Intertrust Group
- Company type: Subsidiary
- Industry: Professional services
- Founded: 1952; 74 years ago
- Headquarters: Amsterdam, Netherlands
- Number of locations: 41
- Key people: Shankar Iyer (CEO), Rogier van Wijk (CFO), Hélène Vletter-van Dort (Chairperson Supervisory Board)
- Revenue: €485.2 million (2017)
- Net income: €139.5 million (2017)
- Number of employees: 3,500
- Parent: Corporation Service Company
- Website: intertrustgroup.com

= Intertrust Group =

Dutch corporate management service company

Intertrust (formerly Intertrust N.V.) is an international trust and corporate management company based in Amsterdam, Netherlands. In November 2022, it was acquired by Corporation Service Company. The company is best known for its fiduciary services, which includes tax, trust, business management and outsourcing processes. It is the largest trust office in the Netherlands.

Intertrust's origins date back to the incorporation of NV Trust Corporation Pierson, Heldring & Pierson in 1952. Shankar Iyer has been the company's acting chief executive officer since December 2020.

Intertrust has locations in North America, South America, Europe, Asia and the Middle East,
but most of its revenue stems from a small number of tax havens.
The company is listed on Euronext Amsterdam Stock Exchange. As of 2015 Intertrust's clients include 6 out of the top 10 of the Fortune Global 500, as well as thirty out of the world's fifty largest private equity funds. It does not disclose which companies these are.

==History==
In 1952, NV Trust Corporation Pierson, Heldring & Pierson was incorporated in Curaçao by Pierson, Heldring & Pierson. In 1975, AMRO Bank acquired Pierson, Heldring & Pierson and ABN Bank acquired Mees & Hope Bankers. After the merger of ABN Bank and AMRO bank into ABN AMRO in 1991, Pierson, Heldring & Pierson and Mees & Hope Bank were merged into MeesPierson in 1993. The trust and corporate management services activities were branded as MeesPierson Trust.
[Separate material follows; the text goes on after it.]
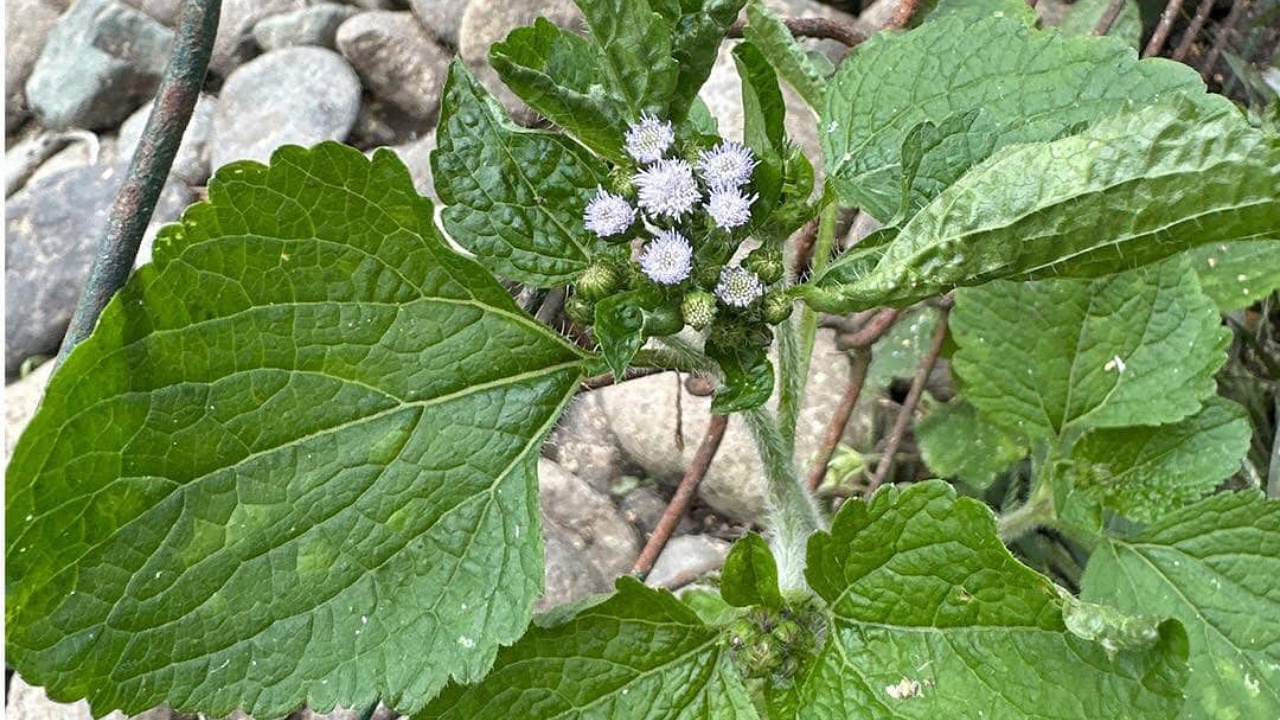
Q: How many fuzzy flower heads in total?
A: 7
In 1997, MeesPierson was acquired by Fortis. In 2002, MeesPierson acquired Holland Intertrust Corporation and rebranded as MeesPierson Intertrust. The company adopted its owner's name in 2006 and rebranded as Fortis Intertrust.

In June 2009, Fortis Intertrust was rebranded as Intertrust. It was sold to Dutch investor, Rob Thielen's, Waterland Private Equity Investments for a reported price of either €210 million or €250 million.
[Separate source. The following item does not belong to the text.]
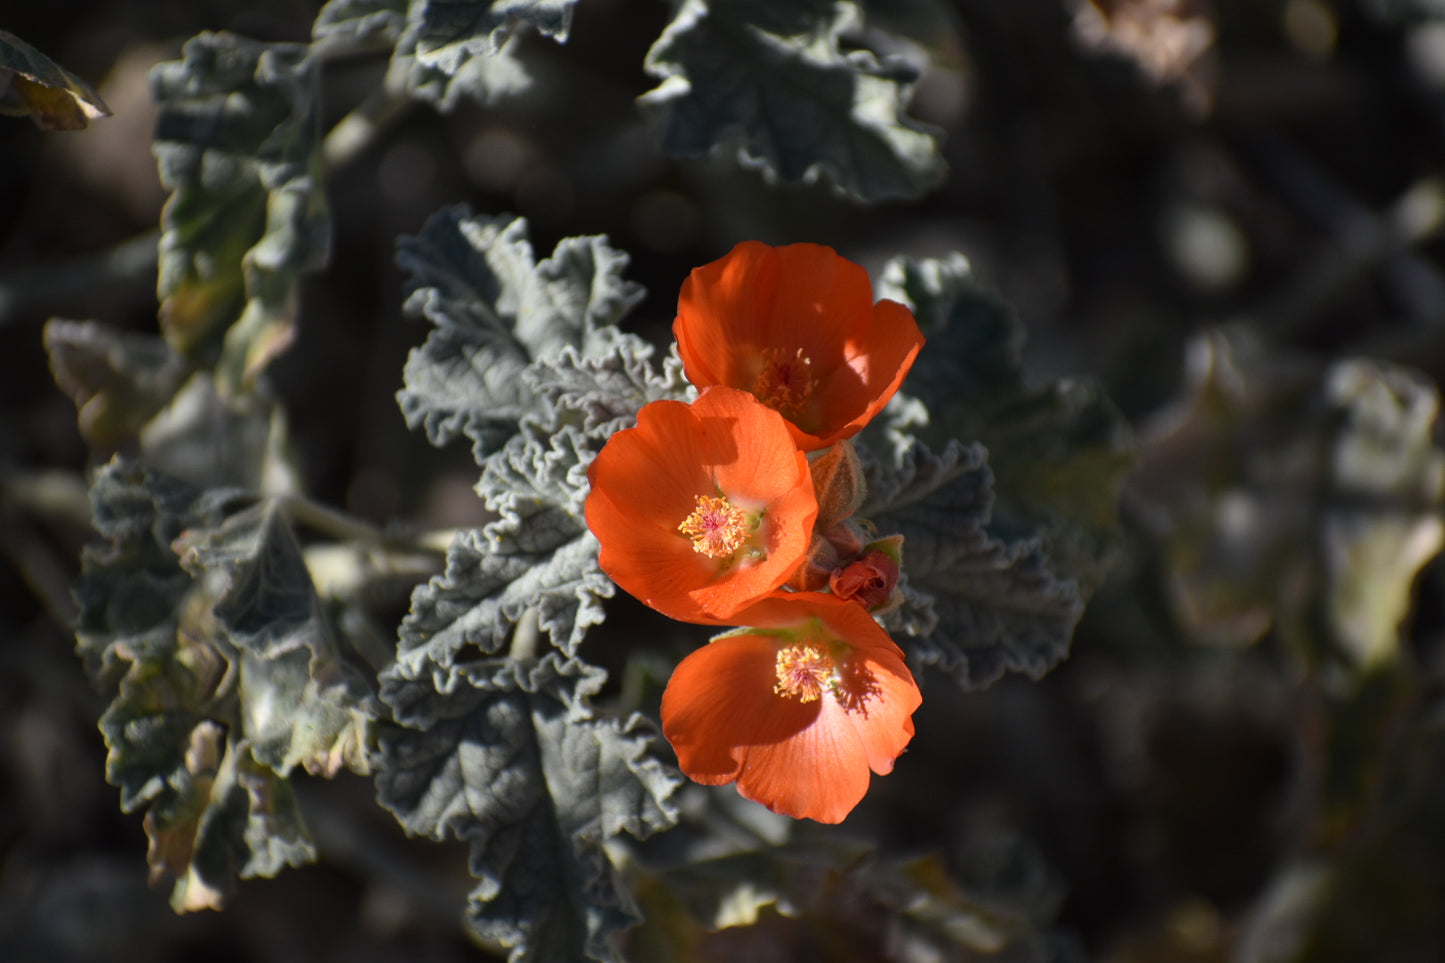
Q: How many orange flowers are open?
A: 3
In December 2012, Blackstone Group announced that it would acquire Intertrust from Waterland Private Equity Investments, which was completed in April 2013. Reports stated that Blackstone paid €675 million for Intertrust.

Intertrust held its initial public offering in September 2015 in Amsterdam, expecting to raise €475 million. In October 2015, shares of Intertrust N.V. started trading on the Euronext Amsterdam Stock Exchange at an issue price of €15.50 per share. In total, Intertrust's IPO raised about €486 million. The company's profits decreased from €6.3 million in 2014 to €2.6 million in 2015 due to increased competition on the Cayman Islands.

In November 2022, the US-based Corporation Service Company (CSC) completed its acquisition of Intertrust for $2 billion.

===Acquisitions===
In June 2013, Intertrust announced that it would acquire ATC for $397 million, which was completed in December 2013. In June 2015, Intertrust announced that it would acquire CorpNordic, which was finalised in August 2015. In 2016, the company announced that it would acquire Elian for $625 million in cash, shares and debt.

In June 2019, Intertrust announced the acquisition of technology solutions provider Viteos.

==Activities==
Intertrust is headquartered in Amsterdam, Netherlands. The company's operational offices are in the Netherlands, Luxembourg, the Cayman Islands, Jersey and Guernsey. It has other locations in North America, South America, Europe, Asia and the Middle East, totaling 41 offices in 30 countries. The company manages the administration of some 40,000 "entities", nominally housed at its Dutch offices.